(Excerpts from a dataset)
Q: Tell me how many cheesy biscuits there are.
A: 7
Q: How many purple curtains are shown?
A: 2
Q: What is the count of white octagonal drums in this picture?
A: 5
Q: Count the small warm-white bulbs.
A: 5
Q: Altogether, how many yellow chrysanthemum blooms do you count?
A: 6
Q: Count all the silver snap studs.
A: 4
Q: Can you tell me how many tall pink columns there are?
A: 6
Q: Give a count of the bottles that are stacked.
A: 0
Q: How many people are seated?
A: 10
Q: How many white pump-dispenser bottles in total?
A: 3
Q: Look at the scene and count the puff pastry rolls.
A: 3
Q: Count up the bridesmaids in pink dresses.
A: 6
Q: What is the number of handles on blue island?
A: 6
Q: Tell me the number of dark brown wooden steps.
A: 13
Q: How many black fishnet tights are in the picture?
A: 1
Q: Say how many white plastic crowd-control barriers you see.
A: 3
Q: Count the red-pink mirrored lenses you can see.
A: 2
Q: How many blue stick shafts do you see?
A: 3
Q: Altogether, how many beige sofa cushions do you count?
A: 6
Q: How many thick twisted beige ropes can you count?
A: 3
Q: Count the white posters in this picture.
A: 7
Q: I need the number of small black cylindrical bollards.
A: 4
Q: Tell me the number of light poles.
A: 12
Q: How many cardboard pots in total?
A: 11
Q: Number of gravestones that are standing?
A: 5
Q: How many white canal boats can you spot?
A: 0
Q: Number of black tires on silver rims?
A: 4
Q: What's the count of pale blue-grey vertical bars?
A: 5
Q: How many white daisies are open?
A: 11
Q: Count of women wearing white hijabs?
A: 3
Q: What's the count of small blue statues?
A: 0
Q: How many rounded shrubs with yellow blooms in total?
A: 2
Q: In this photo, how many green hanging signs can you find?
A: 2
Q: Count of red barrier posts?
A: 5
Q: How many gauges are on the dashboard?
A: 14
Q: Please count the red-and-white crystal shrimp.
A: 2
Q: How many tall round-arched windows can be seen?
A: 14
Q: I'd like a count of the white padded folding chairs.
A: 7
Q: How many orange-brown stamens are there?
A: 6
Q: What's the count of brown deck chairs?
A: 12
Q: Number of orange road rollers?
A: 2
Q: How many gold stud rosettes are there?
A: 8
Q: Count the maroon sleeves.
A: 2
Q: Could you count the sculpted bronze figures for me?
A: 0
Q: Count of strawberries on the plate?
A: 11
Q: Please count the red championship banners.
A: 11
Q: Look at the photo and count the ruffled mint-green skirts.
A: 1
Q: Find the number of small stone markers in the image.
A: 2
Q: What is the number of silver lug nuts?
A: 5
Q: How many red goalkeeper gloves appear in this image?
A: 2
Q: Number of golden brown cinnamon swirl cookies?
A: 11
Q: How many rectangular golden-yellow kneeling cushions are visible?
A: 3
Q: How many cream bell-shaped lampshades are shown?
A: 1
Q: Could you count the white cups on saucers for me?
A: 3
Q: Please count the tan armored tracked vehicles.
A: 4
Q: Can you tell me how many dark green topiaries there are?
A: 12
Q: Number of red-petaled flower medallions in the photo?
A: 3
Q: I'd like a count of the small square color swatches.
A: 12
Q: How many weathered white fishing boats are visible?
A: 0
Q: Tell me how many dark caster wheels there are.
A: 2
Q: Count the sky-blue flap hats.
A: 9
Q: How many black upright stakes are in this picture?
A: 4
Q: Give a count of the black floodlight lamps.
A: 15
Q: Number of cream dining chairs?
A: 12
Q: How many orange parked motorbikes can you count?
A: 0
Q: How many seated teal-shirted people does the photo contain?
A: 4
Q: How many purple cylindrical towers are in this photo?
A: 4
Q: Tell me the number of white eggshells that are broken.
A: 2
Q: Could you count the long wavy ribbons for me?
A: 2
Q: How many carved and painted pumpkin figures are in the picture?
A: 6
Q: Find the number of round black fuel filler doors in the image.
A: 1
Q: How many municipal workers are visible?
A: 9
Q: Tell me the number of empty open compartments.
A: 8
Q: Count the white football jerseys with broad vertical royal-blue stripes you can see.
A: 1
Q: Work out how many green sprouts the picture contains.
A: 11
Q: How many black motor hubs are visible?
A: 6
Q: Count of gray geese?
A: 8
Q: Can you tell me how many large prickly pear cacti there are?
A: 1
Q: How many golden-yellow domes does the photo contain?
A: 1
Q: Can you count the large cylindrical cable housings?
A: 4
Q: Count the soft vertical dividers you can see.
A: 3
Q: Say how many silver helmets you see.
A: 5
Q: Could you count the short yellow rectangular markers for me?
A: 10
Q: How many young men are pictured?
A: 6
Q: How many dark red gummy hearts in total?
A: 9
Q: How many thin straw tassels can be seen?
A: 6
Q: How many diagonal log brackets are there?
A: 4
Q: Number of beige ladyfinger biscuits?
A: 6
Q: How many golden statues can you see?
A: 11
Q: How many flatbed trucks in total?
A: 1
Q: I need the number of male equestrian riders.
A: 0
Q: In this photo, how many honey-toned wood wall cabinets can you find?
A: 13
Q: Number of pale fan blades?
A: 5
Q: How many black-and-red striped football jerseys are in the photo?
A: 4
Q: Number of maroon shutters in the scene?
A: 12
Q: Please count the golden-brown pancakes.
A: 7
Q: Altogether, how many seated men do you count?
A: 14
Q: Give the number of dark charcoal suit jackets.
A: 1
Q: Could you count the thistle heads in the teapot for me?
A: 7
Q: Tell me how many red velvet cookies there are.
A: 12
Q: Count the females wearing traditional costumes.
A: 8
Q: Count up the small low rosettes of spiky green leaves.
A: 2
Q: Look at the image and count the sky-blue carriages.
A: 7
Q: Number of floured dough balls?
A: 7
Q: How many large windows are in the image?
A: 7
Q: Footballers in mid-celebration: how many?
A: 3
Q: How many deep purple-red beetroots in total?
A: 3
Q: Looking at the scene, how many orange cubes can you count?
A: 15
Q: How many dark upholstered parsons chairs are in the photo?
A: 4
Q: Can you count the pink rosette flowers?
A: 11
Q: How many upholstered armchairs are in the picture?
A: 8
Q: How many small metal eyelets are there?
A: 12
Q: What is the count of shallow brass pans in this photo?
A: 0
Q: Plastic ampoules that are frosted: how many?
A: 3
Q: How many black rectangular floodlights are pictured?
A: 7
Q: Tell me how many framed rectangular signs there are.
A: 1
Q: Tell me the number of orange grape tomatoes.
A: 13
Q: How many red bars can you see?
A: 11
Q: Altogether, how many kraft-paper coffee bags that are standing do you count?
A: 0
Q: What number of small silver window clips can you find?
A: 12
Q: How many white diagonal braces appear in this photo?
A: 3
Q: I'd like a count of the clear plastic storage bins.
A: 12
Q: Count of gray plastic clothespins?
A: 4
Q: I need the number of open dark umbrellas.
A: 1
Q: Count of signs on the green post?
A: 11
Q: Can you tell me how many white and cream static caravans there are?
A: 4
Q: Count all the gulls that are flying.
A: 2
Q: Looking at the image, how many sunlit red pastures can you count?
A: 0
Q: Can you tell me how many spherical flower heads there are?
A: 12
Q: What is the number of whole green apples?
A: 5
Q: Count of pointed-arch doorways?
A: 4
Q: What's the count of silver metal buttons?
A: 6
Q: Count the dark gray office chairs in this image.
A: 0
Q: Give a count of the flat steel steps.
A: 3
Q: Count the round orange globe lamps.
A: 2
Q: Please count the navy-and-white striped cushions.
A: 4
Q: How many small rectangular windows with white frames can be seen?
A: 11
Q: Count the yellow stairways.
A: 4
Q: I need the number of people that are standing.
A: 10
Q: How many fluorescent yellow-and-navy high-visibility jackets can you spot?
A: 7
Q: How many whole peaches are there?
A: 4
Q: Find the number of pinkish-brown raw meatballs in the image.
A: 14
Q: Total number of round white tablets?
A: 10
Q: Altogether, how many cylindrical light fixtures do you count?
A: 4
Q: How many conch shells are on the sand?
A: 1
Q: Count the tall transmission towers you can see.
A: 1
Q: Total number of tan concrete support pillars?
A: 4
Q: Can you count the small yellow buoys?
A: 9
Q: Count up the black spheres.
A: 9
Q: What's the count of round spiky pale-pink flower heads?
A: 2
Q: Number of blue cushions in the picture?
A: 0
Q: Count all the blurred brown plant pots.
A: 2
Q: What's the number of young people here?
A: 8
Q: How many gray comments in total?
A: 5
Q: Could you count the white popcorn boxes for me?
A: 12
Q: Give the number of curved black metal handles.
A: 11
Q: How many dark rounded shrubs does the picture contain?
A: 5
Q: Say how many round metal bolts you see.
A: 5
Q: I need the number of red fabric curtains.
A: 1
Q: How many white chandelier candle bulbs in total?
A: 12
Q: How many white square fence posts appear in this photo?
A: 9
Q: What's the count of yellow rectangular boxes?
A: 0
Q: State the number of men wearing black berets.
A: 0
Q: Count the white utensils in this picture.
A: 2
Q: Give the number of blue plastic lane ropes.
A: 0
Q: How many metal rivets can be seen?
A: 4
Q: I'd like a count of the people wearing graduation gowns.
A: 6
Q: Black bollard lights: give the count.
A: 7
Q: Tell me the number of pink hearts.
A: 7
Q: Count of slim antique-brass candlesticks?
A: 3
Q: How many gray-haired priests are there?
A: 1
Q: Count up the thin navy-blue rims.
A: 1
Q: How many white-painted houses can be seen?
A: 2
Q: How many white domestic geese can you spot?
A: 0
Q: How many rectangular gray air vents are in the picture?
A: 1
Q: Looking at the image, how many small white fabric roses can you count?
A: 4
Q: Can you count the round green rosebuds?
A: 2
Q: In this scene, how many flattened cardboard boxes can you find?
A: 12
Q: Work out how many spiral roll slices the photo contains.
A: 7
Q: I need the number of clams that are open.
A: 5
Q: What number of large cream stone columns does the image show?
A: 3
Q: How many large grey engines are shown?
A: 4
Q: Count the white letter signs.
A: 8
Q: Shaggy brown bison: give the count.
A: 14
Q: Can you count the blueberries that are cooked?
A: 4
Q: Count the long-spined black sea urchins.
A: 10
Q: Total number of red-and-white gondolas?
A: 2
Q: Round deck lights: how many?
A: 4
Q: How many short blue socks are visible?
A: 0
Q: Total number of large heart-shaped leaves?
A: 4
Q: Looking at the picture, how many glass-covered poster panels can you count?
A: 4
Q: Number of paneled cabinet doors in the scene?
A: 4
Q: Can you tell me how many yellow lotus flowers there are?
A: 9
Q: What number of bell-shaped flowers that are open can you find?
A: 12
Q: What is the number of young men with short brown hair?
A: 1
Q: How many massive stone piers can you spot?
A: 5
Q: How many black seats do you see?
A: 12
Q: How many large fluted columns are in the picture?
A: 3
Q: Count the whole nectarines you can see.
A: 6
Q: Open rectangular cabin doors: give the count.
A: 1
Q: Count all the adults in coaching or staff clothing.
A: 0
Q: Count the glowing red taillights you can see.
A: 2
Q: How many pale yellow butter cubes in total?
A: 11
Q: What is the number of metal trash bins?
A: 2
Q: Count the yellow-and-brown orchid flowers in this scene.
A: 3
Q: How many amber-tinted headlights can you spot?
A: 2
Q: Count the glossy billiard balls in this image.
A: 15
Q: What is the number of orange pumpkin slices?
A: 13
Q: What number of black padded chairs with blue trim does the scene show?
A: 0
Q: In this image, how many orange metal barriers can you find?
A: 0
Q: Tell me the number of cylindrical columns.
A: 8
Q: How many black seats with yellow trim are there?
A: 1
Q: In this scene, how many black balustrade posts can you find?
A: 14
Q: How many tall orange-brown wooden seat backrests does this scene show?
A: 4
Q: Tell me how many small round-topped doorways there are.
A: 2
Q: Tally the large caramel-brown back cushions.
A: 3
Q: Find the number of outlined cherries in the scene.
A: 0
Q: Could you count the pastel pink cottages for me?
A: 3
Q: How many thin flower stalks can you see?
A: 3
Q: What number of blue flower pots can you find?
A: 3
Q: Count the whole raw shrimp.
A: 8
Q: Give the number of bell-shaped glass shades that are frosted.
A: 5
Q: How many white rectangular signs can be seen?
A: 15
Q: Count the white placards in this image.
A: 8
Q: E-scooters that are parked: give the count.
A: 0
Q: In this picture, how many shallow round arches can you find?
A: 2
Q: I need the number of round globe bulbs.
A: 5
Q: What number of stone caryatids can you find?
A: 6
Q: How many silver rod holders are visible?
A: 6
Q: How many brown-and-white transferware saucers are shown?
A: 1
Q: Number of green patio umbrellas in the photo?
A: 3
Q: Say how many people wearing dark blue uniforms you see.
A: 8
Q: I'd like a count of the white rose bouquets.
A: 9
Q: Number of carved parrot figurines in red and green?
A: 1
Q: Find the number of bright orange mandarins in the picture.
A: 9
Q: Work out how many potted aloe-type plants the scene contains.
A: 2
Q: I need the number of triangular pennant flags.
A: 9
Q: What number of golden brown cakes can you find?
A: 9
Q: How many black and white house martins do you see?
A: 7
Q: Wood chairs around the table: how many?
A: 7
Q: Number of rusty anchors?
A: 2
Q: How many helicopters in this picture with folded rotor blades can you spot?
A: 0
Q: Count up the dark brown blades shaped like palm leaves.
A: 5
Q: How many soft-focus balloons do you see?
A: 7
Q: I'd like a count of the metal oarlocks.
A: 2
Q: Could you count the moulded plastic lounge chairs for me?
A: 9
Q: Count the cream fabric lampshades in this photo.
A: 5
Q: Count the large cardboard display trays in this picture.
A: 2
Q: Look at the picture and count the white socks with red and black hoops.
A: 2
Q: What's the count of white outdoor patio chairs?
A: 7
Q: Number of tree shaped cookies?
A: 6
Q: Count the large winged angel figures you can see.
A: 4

**What is being asked:**
Retype only this range exactly: the first line of the data through the line where "Q: Tell me the number of light poles." appears.

**Exercise result:**
Q: Tell me how many cheesy biscuits there are.
A: 7
Q: How many purple curtains are shown?
A: 2
Q: What is the count of white octagonal drums in this picture?
A: 5
Q: Count the small warm-white bulbs.
A: 5
Q: Altogether, how many yellow chrysanthemum blooms do you count?
A: 6
Q: Count all the silver snap studs.
A: 4
Q: Can you tell me how many tall pink columns there are?
A: 6
Q: Give a count of the bottles that are stacked.
A: 0
Q: How many people are seated?
A: 10
Q: How many white pump-dispenser bottles in total?
A: 3
Q: Look at the scene and count the puff pastry rolls.
A: 3
Q: Count up the bridesmaids in pink dresses.
A: 6
Q: What is the number of handles on blue island?
A: 6
Q: Tell me the number of dark brown wooden steps.
A: 13
Q: How many black fishnet tights are in the picture?
A: 1
Q: Say how many white plastic crowd-control barriers you see.
A: 3
Q: Count the red-pink mirrored lenses you can see.
A: 2
Q: How many blue stick shafts do you see?
A: 3
Q: Altogether, how many beige sofa cushions do you count?
A: 6
Q: How many thick twisted beige ropes can you count?
A: 3
Q: Count the white posters in this picture.
A: 7
Q: I need the number of small black cylindrical bollards.
A: 4
Q: Tell me the number of light poles.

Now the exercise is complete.